Hay goles que valen más que tres puntos. Goles que no se gritan, se lloran.
El gol de Nacho Russo, delantero de Tigre, a los 21 minutos de la primera etapa, fue uno de ellos. Apenas unas horas después de despedir a su padre, el querido Miguel Ángel Russo, figura emblemática del fútbol argentino, Nacho decidió jugar. Y lo hizo como lo haría su viejo: con el corazón.
"Si no juego, se levanta y me caga a patadas", dijo Nacho respecto a su decisión de jugar el partido de este viernes luego de darle el último adiós a su padre.
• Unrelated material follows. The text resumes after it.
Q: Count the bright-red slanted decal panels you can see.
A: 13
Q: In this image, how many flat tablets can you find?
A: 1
El equipo de Victoria enfrentaba un partido más del torneo, pero para él no era uno más. Minutos después de ingresar al campo, Russo encontró la pelota en el área y la mandó al fondo del arco. El estadio estalló. Nacho miró al cielo, levantó los brazos y no pudo contener las lágrimas. Creo que los futboleros, y los que no lo son también, no pudieron contener las lágrimas.
Fue un gesto simple, pero cargado de una fuerza indescriptible: el grito mudo de un hijo que transforma el dolor en homenaje.
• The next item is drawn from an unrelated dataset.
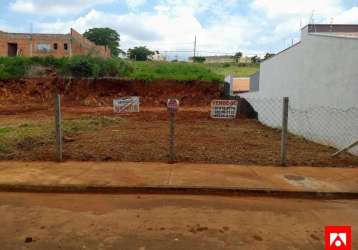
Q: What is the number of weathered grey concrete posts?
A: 3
Sus compañeros lo rodearon. En redes sociales, las imágenes se viralizaron de inmediato. “Un gol para el cielo”, escribió un hincha. “Russo sigue presente en cada jugada”, comentó otro.
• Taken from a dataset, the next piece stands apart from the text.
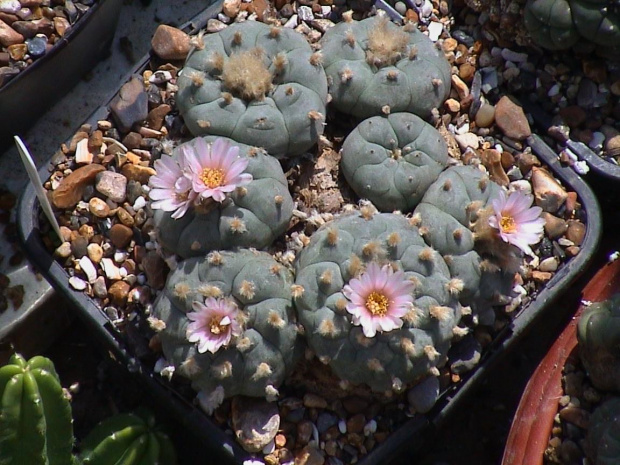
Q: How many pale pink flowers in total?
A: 5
Miguel Ángel Russo, campeón con Boca y Vélez, maestro de varias generaciones de futbolistas, se fue dejando una huella imborrable en el fútbol argentino. Pero ese gol de su hijo, en la tarde de su despedida, fue la prueba más clara de que su legado sigue vivo, en la cancha, en el esfuerzo y en cada grito de gol que nace desde el alma.
Nacho no necesitó decir palabras. Su gol fue una carta al cielo, una promesa cumplida: seguir jugando, como le enseñó su padre, con amor, con respeto y con fe en la pelota.
Un homenaje desde el alma, con la pelota como testigo.